* _Required action_: Only lines that contain the word "many" belong in the answer; copy them from the records below.

* _Source records_:
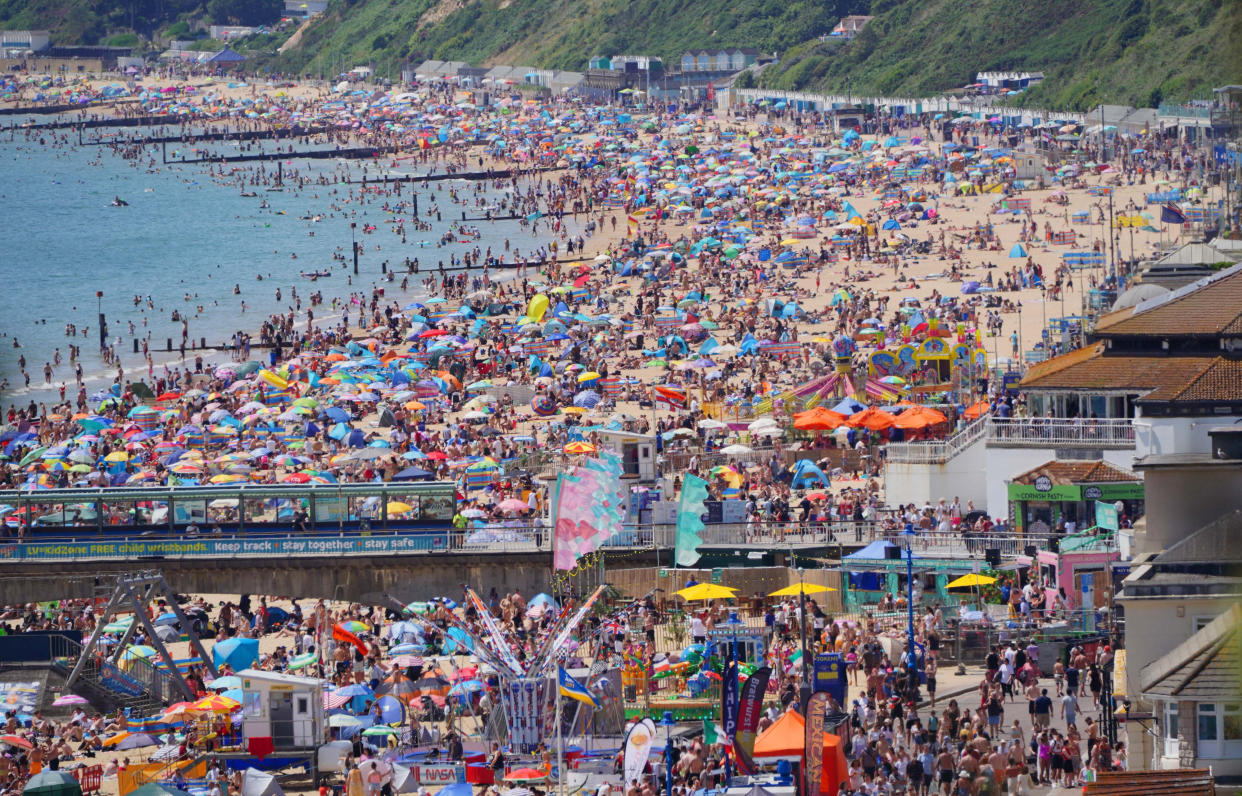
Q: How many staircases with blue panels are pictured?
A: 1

==

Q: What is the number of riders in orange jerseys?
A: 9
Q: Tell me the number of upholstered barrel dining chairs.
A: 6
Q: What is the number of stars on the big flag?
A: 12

...

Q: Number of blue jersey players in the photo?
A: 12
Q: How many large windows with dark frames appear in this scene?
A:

* _Task result_:
Q: How many staircases with blue panels are pictured?
Q: How many large windows with dark frames appear in this scene?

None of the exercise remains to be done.